WORK REQUEST :: Could you write out every record below exactly, leaving out any pictures?

[Stored data]
------
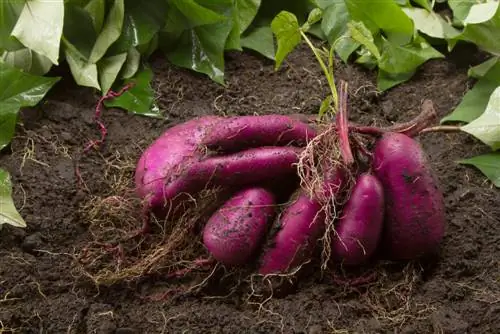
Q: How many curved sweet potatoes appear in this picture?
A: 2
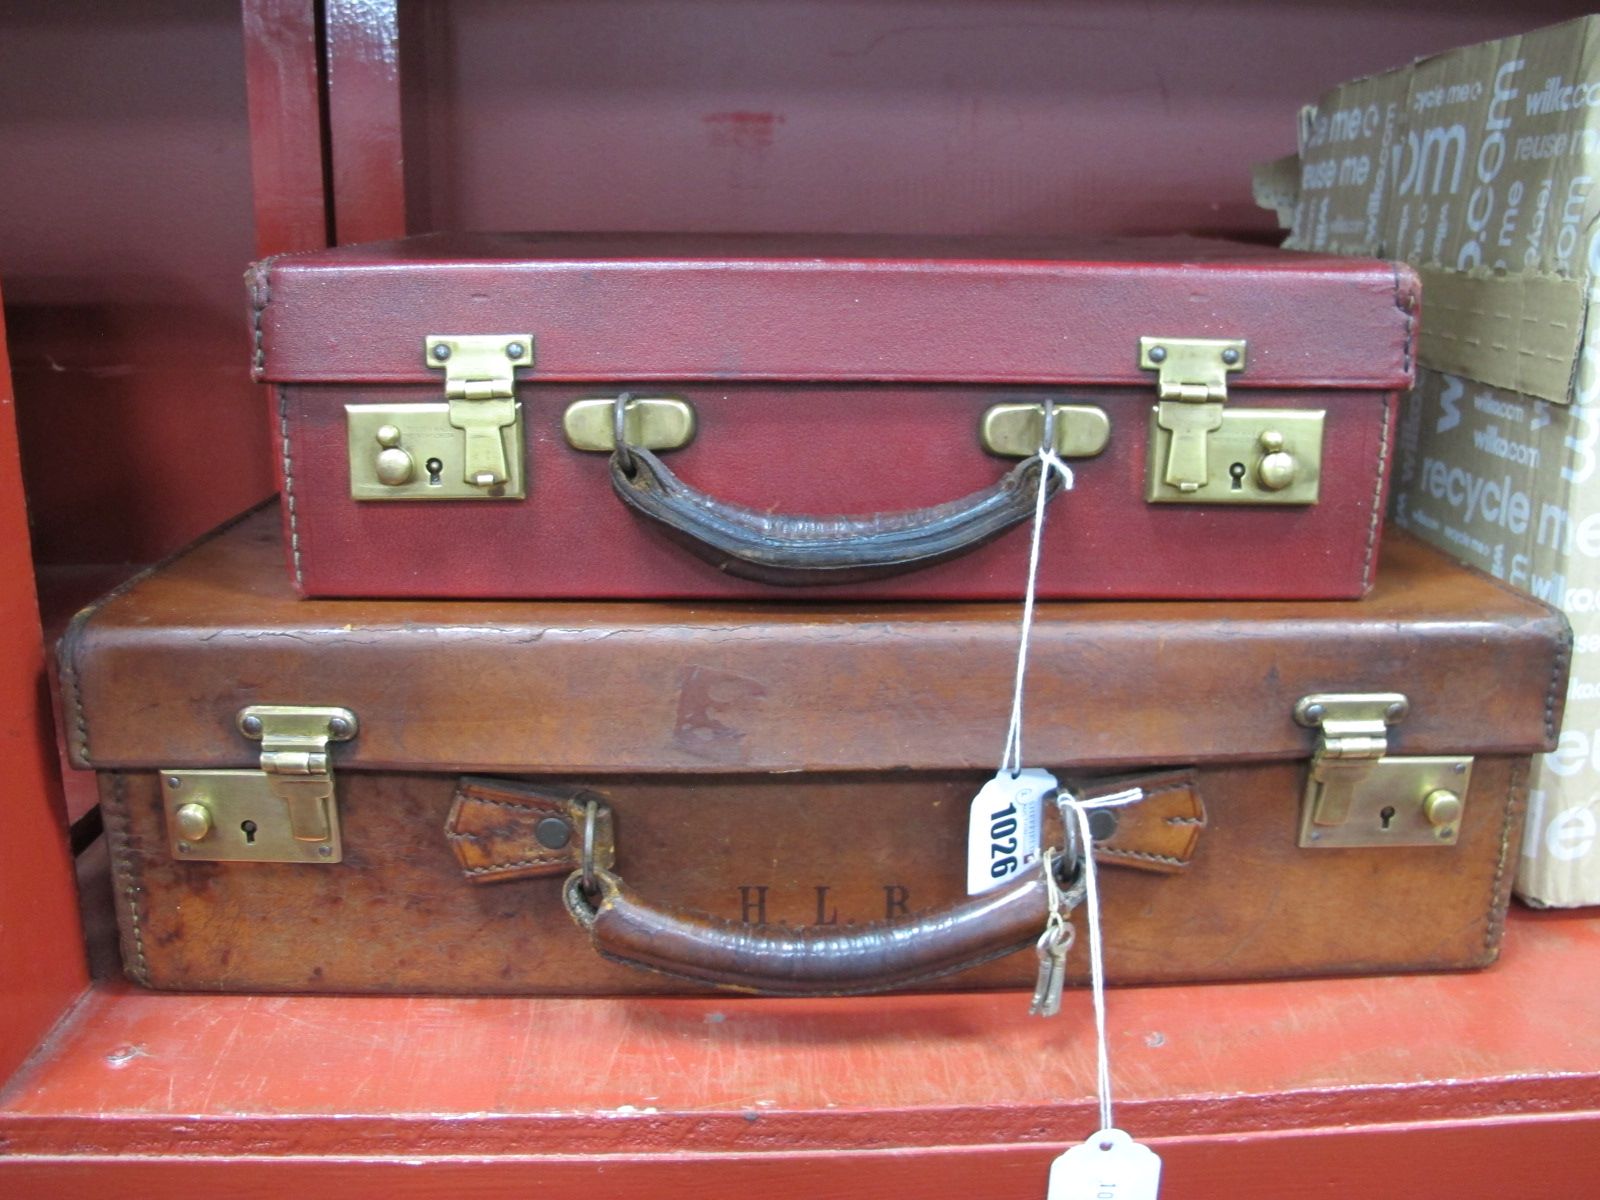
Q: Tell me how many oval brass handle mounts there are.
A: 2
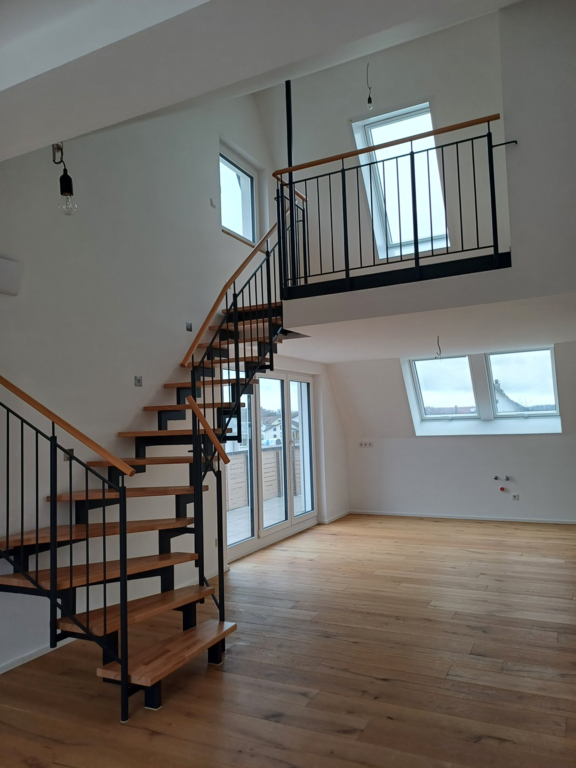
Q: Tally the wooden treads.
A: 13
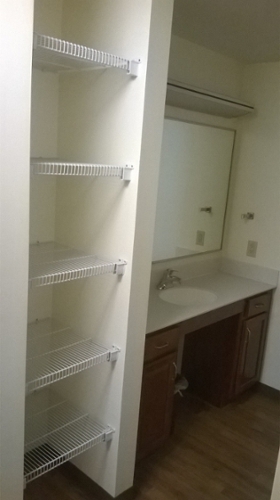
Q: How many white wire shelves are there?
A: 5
------
TASK ANSWER ::
Q: How many curved sweet potatoes appear in this picture?
A: 2
Q: Tell me how many oval brass handle mounts there are.
A: 2
Q: Tally the wooden treads.
A: 13
Q: How many white wire shelves are there?
A: 5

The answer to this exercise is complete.